The new head of KI has initiated strategies since taking office in early 2004. "First, we are optimising our organisation. Second, I am reviewing the ethical aspects of our work to make sure that we have a transparent system that people understand. It includes how a scientist in the medical field relates to industry, such as having industry pay for certain activities like conferences. Transparency ensures that people have trust in what we do.

"Third, I wish to emphasise clinical research and collaboration with the university hospital and the county council in Sweden responsible for healthcare. Fourth, we shall increase the visibility of what we do in public health and preventive medicine. Our expertise in this area allows us to get the right information to the right organisations.

"International collaboration is very important to the institute, and we are going to build on it. Our typical collaboration has been with the West, but recently we have started to look more closely at Asia. Our partnership with Singapore and the National University of Singapore (NUS) has been most productive and grown the fastest."

A joint PhD programme in molecular and genetic epidemiology permits graduate students to get degrees from both universities. "The basis of this joint PhD programme is true complementarity," says KI dean of research Jan Carlstedt-Duke. "Its strong knowledge focus centres on genomics, epidemiology, and patient materials." Additional courses will expand into neurobiology, stem cell biology, host-microbe interaction, and programmed cell death. 2005 will see a new programme on molecular and genetic epidemiology.

Another joint-research venture between KI and NUS includes studying interactivity among treatment, genetics, and environmental factors in postmenopausal breast cancer in Asian women compared to those in the West.
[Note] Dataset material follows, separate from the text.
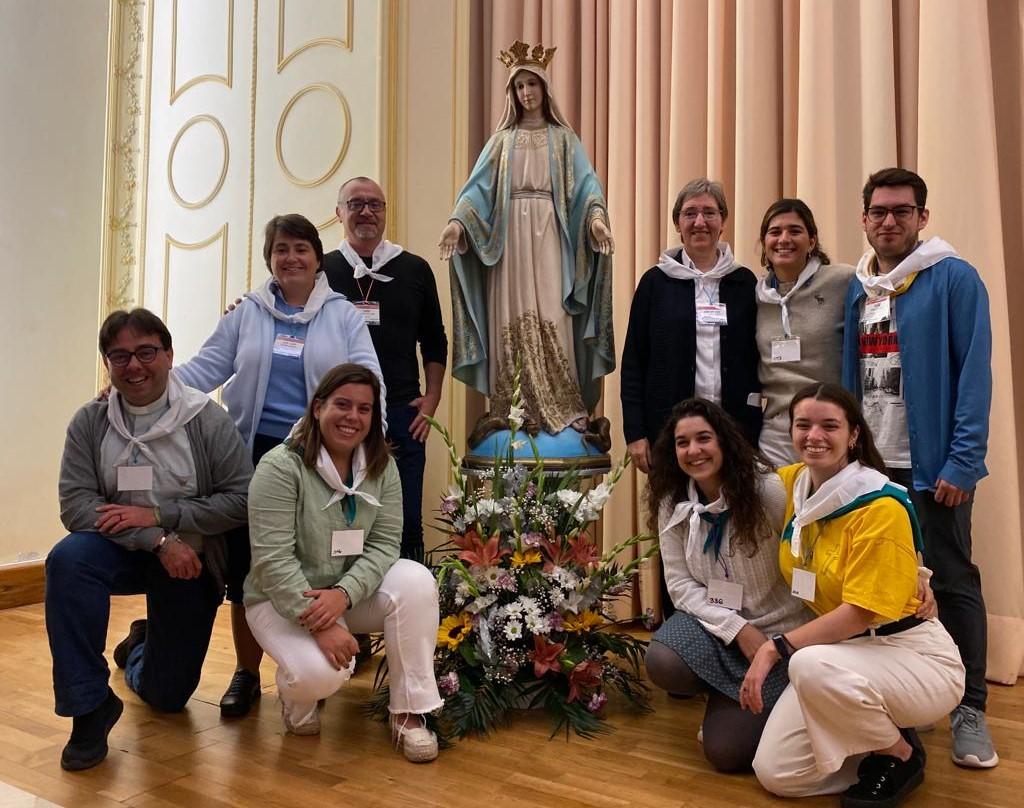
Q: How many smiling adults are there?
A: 9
Other projects include host-pathogen interaction between intestinal microorganisms and the induction of cancer-cell suicide, immune response to allergens in children, diet-dependent mechanisms of colonic damage and protection, the mechanism of cell-death inhibition in lymphoma, and dental-tissue regeneration using stem cells.
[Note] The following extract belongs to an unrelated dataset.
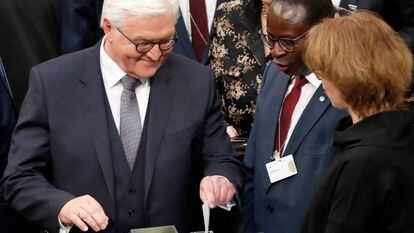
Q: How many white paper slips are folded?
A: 1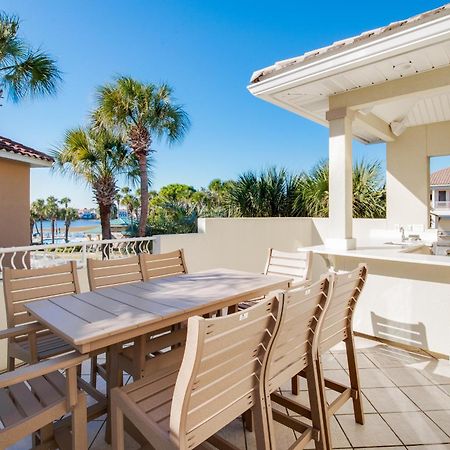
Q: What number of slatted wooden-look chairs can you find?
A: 8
In addition, the Swedish university recently opened an office at NUS to coordinate its present collaborations. "This is the first office we have opened abroad, having determined that Singapore is presently the most strategic place in Asia. We anticipate a longterm European-Asian partnership." He says plans are in the pipeline to set up laboratories on the Singapore campus.

Cancer Research

Sven Pettersson, KI's professor in charge of the Singapore office, hopes to establish win-win interactions that benefit both sides to sustain healthcare and foster life-science research, particularly in the area of breast cancer. A KI researcher working at the Genome Institute of Singapore is conducting genome analysis and identifying prognostics and treatment.
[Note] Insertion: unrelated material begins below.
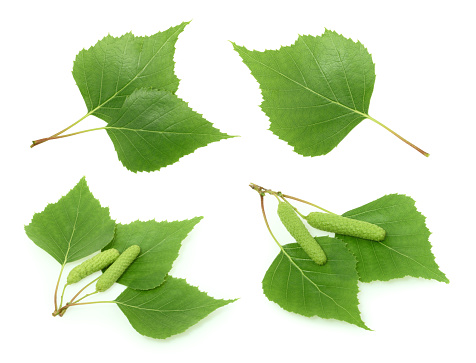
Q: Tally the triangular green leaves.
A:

Another focus is angiogenesis or the formation of blood vessels that feed cancer growth. Yihai Cao, KI¡äs researcher in natural medicine, studies green tea as an agent to block this growth and thus cut off the blood supply to tumour cells.

KI was the first university in Scandinavia to transfer research knowledge to industry by developing an innovation strategy. It started a holding company, Karolinska Institutet Holdings, in the early 1990s. It has also established an innovation company and a development firm. These autonomous units help scientists decide whether their results will prove sufficiently worthy to apply for patents or to pursue commercialisation.

The discoverer, the university, and the company split the intellectual property rights equally. With 13 KI spin offs formed, the programme is so successful that researchers at other Swedish universities have come to develop their discoveries. "We need this type of system to commercialise our efforts to find cures for disease," Wallberg-Henriksson asserts.

Science cannot be predicted, she declares, and no one knows where the next big, novel discoveries will come from. "The thing is to be creative and think in new ways, to put things together in a manner not done before - all in an environment that encourages creativity."